Между тем рассвет разгорался все ярче и ярче и стал заглядывать ко мне в комнату. За окном, приветствуя утреннюю зарю, защебетали ласточки. Я погасил свечи на столе: было уже почти светло. Часы в гостиной звонко пробили половину четвертого. «Ну, пора!» — подумал я и, накинув на плечи плащ, чтобы скрыть оружие в случае какой-нибудь встречи, вышел из флигеля.

Проходя мимо дома, я заметил, что главный подъезд, который всегда запирался на ночь фигурной железной щеколдой, был уже открыт. Видимо, кто-то вышел из дому, так что мне нужно было соблюдать величайшую осторожность, чтобы ни с кем не встретиться. Тихонько прокравшись через двор, я вышел сторонкой к липовой аллее и осторожно осмотрелся: мне показалось, что все вокруг еще спокойно спит. Однако только в аллее я смело поднял голову, зная, что здесь меня уже не увидят из дома. После вчерашней грозы вставало чудесное ясное утро. От мокрых лип в аллее сильно пахло медом. Я повернул налево и зашагал по дороге, ведущей мимо кузницы, мельниц и плотины прямо к хате Ваха. Свежесть раннего утра разогнала мою сонливость и утомление. Я был исполнен самых добрых надежд: какое-то внутреннее чувство как будто говорило мне, что в предстоящей борьбе я окажусь победителем. Селим, правда, мастерски стрелял из пистолета, но и я стрелял не хуже; саблей он, правда, владел с большей, чем я, ловкостью, зато я превосходил его силой, и превосходил настолько, что он с трудом отражал мои удары. «А впрочем, будь что будет, — думал я. — Главное, что это конец, и если он не распутает, то разрубит тот гордиев узел, который давно уже меня связывает и душит. К тому же с благими или с дурными намерениями, но Селим причинил большое зло Гане и должен за это поплатиться».

В таких размышлениях я дошел до пруда. Густой туман, стоявший в воздухе, оседал на воду. Лазурная гладь прудов расцветилась яркими красками зари. Раннее утро лишь теперь по-настоящему начиналось, воздух становился все прозрачнее; все вокруг порозовело и было радостно, безмятежно и тихо, только из камышей до меня донеслось кряканье диких уток. Я уже приближался к плотине, но вдруг остановился как вкопанный.

На мосту стоял мой отец с погасшей трубкой в заложенной за спину руке; он стоял, облокотившись на перила, и задумчиво глядел на воду и на полосу зари. Очевидно, так же как и я, он не мог уснуть и вышел подышать утренним воздухом, а может, и посмотреть кое-что по хозяйству.
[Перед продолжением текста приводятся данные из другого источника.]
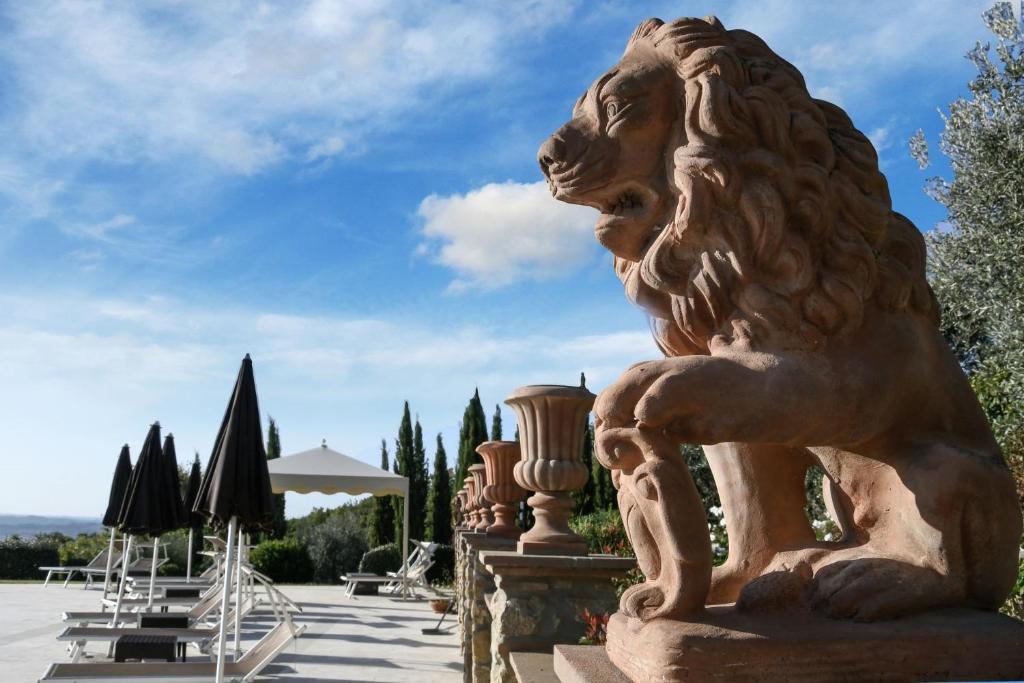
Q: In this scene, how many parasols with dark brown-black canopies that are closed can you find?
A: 5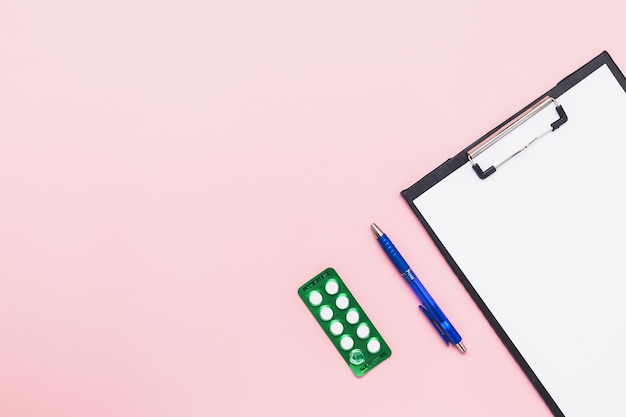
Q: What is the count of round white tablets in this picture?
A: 9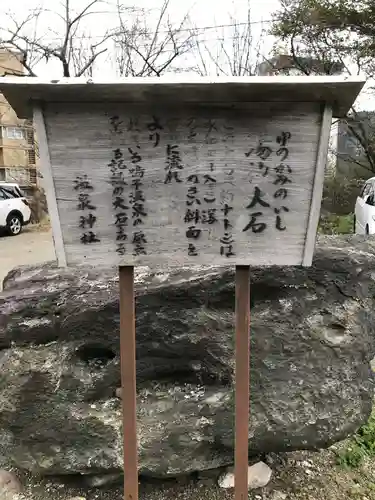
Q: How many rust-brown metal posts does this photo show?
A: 2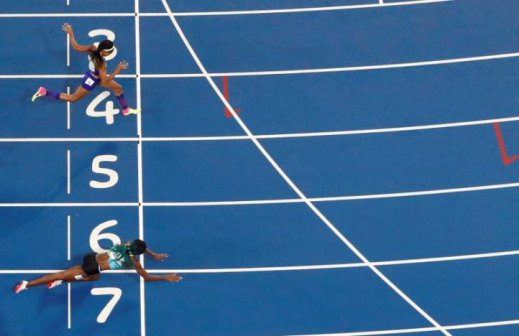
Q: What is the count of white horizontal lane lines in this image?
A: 6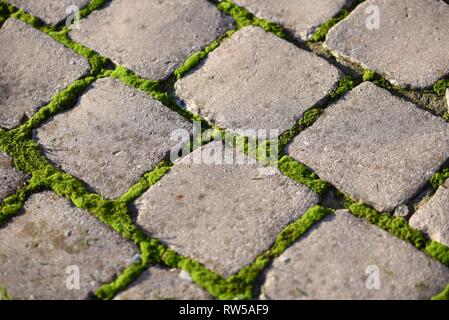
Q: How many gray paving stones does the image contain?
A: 14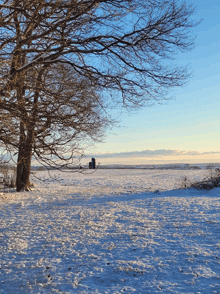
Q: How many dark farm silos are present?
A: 2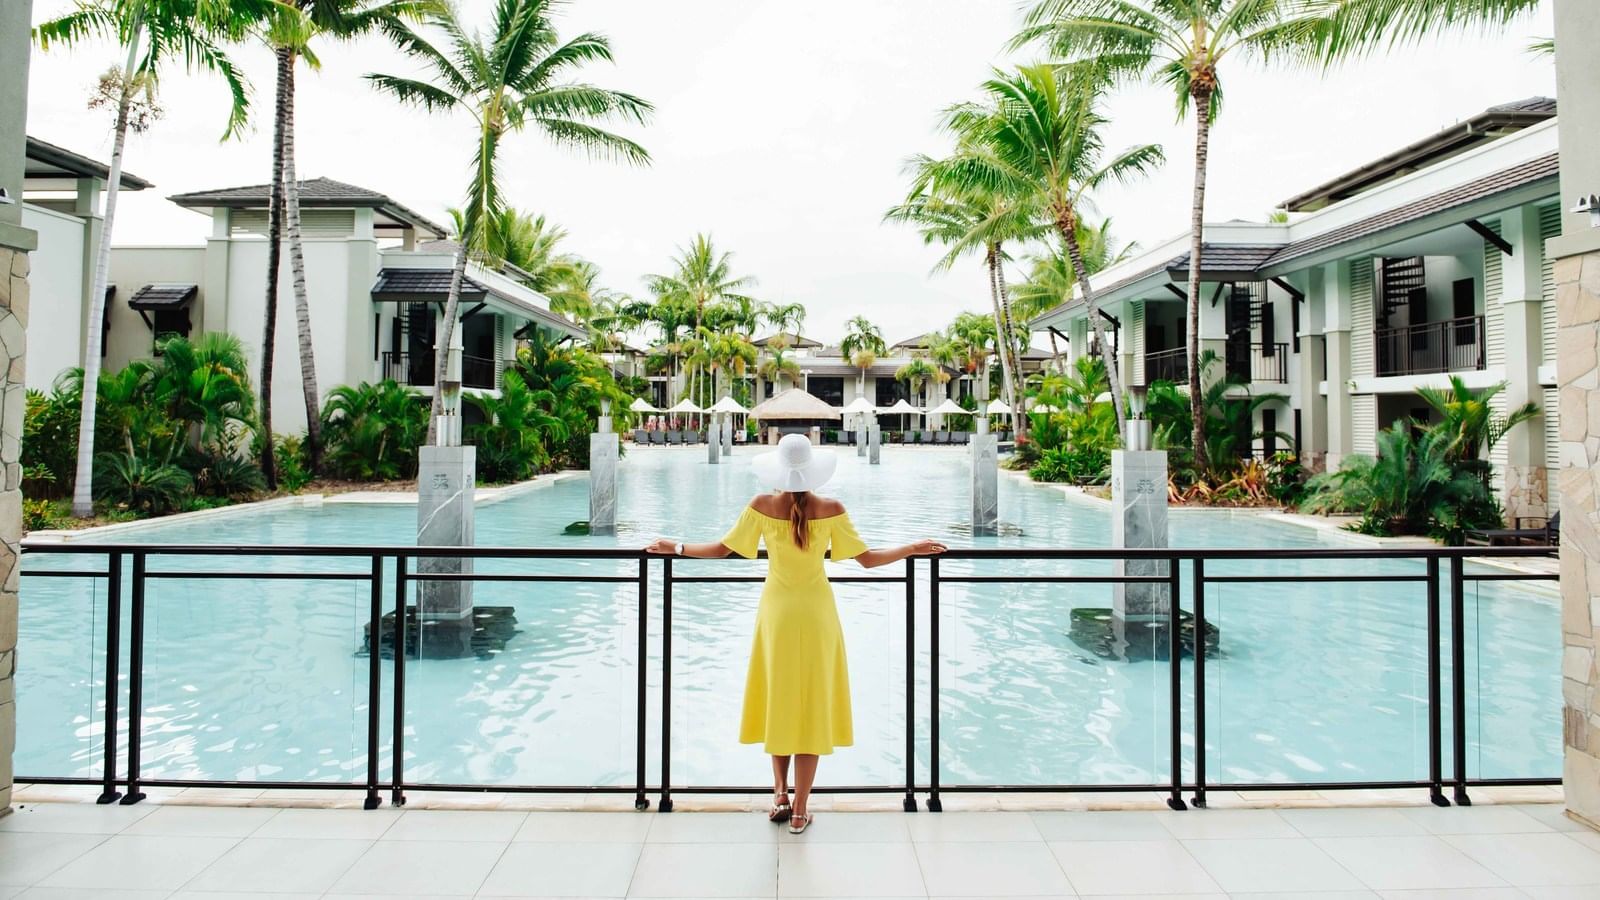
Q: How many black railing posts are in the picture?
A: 12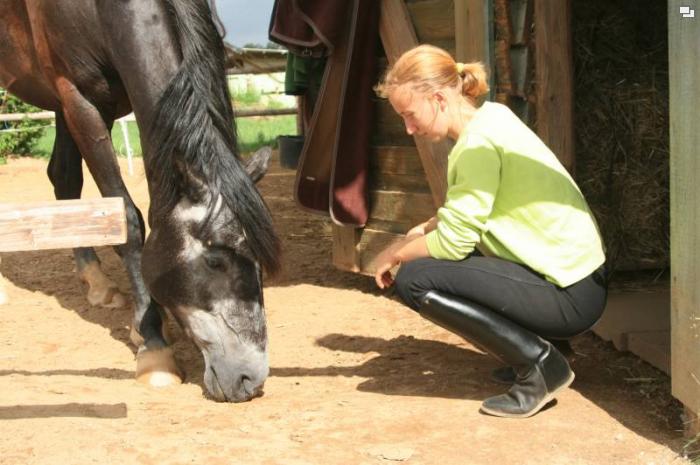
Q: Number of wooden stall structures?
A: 1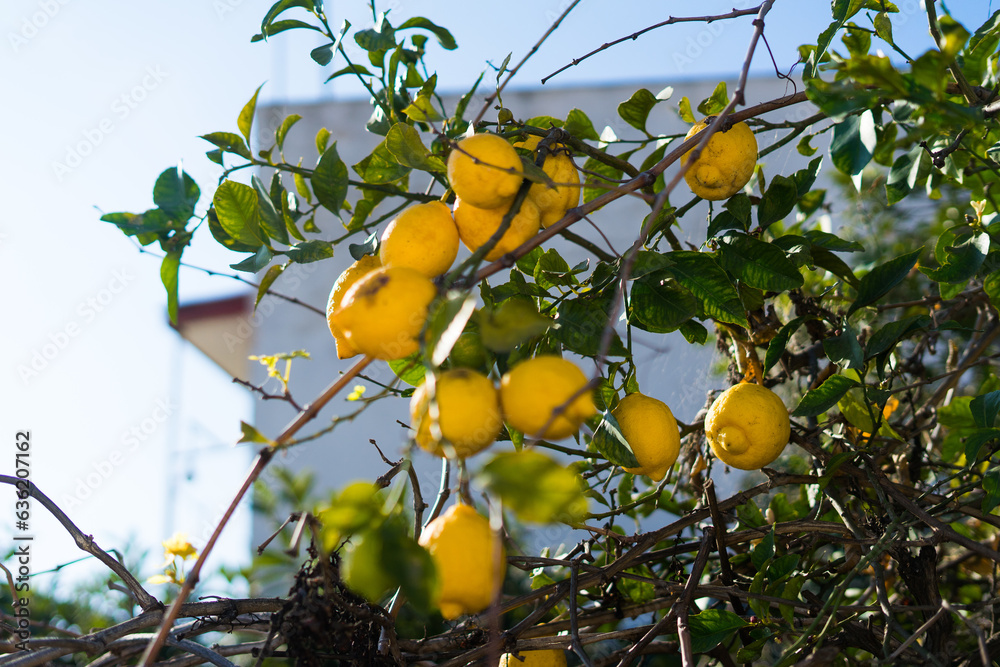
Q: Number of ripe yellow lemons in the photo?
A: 13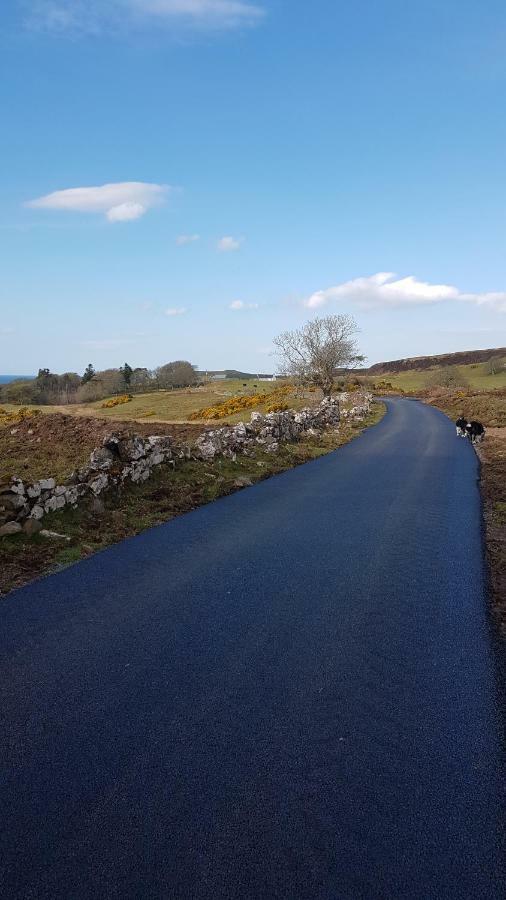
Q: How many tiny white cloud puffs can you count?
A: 4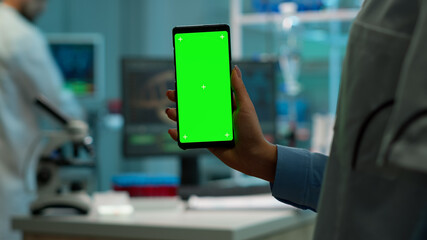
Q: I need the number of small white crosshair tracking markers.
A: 5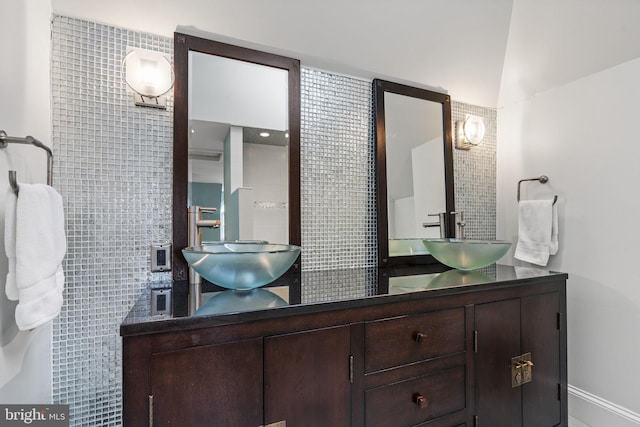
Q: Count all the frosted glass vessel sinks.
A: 2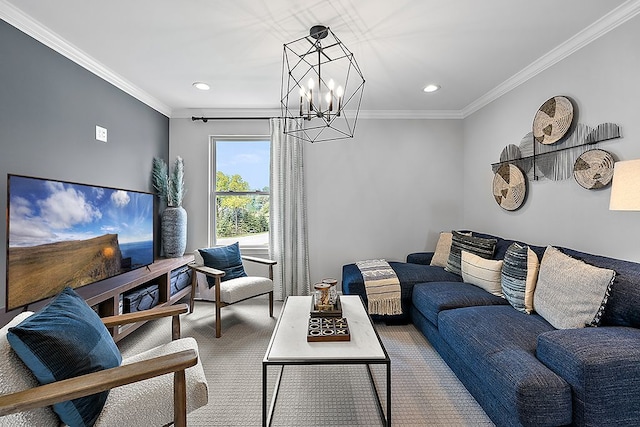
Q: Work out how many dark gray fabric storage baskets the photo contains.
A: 2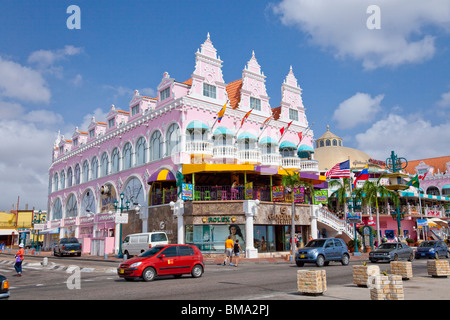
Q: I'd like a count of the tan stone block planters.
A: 5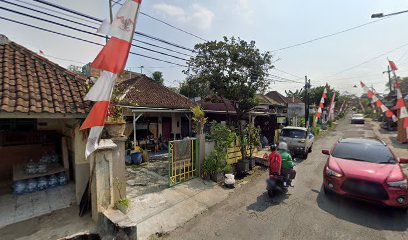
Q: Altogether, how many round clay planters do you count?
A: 1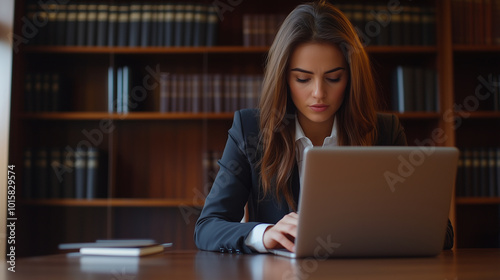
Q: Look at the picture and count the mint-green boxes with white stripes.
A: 0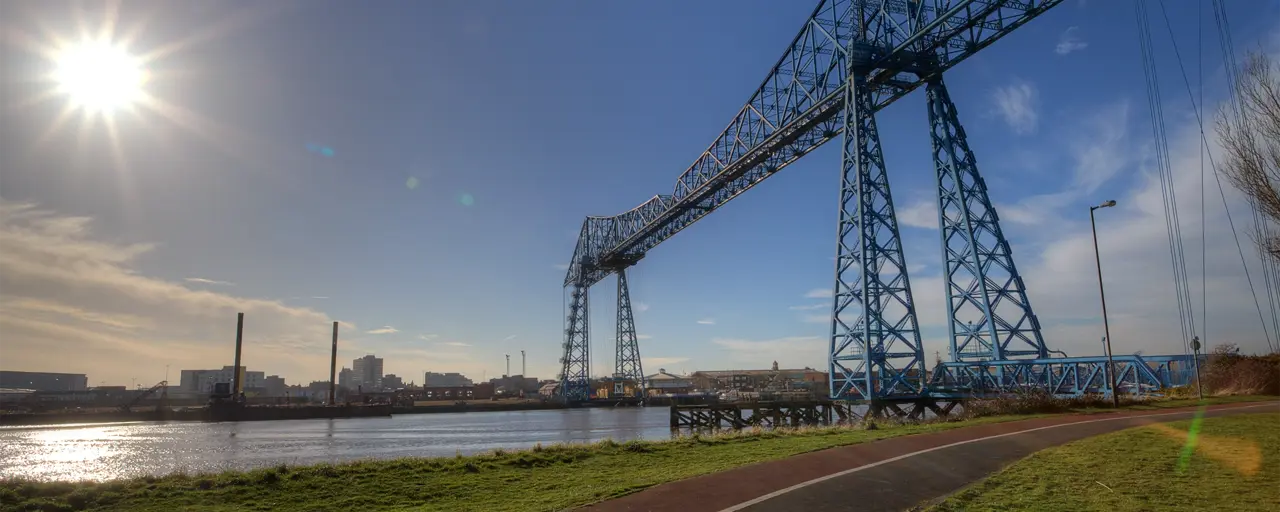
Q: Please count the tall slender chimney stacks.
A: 2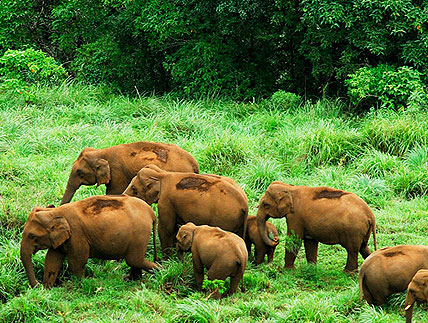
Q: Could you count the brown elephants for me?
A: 8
Я не сразу заметил, так как шел по обочине дороги и ивы закрывали от меня мост, а между тем нас разделяло не более десяти шагов. Я спрятался за иву, не зная, что теперь делать.

А отец все стоял на месте. Я взглянул на него: тревога и бессонная ночь запечатлелись на его лице. Не сводя взгляда с пруда, он бормотал утренние молитвы. До слуха моего явственно донеслось:

— «Богородица, дева, радуйся!» — Потом он беззвучно зашептал и лишь под конец снова произнес вслух: — «И благословен плод чрева твоего. Аминь».